Output: functionally annotated VCF + summary.
- Core SNP Matrix (Galaxy)
Goal: derive a core SNP alignment.
-
Extract biallelic SNPs only (e.g., bcftools view -v snps -m2 -M2).
-
Create alignment:
vcf2phylip (Galaxy wrapper) or SNP-sites to convert VCF → PHYLIP/FASTA SNP alignment. Analysis
-
Data quality effects: Do low-coverage samples behave erratically? Reference bias?
-
Variant filters sensitivity: Show how stricter/looser DP/QUAL thresholds affect clustering.
-
Functional signals (optional): Are there species-specific HIGH-impact variants?
Expected Output
- Galaxy artifacts
- Two MultiQC reports (pre- and post-trim).
- Deduplicated, indexed BAM files + alignment/coverage metrics.
- Filtered multi-sample VCF and SnpEff-annotated VCF + HTML summary.

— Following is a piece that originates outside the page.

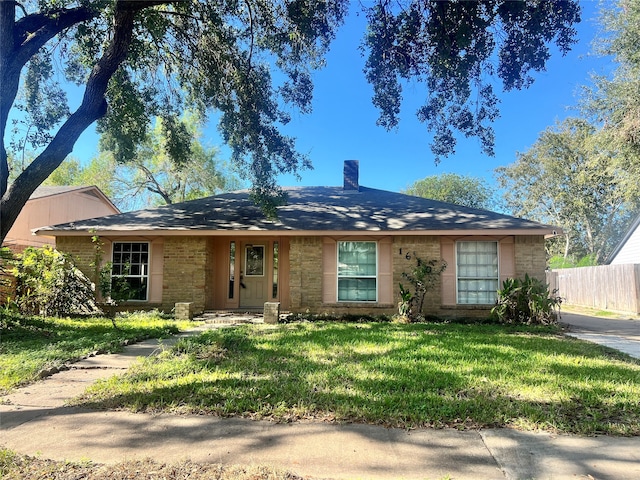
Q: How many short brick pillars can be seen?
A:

- Core SNP alignment (FASTA/PHYLIP).
-
Presentation (10–12 slides) Figures: MultiQC screenshots, pipeline schematic. Discussion of agreement/disagreement; sensitivity to filters; limitations.
-
Reproducibility bundle Galaxy Workflow export (.ga), History export (.tar), and a README with tool versions/parameters.
Practical Tips & Parameter Hints
-
Trim Galore! : Q=20, min len=50–70; auto-adapters.
-
Alignment: BWA-MEM2 default; ensure read groups if needed.
-
Filtering: start with DP≥10, GQ≥20, QUAL≥30, max missing ≤20%; then explore sensitivity.
-
SnpEff: confirm genome build matches reference; document database/version.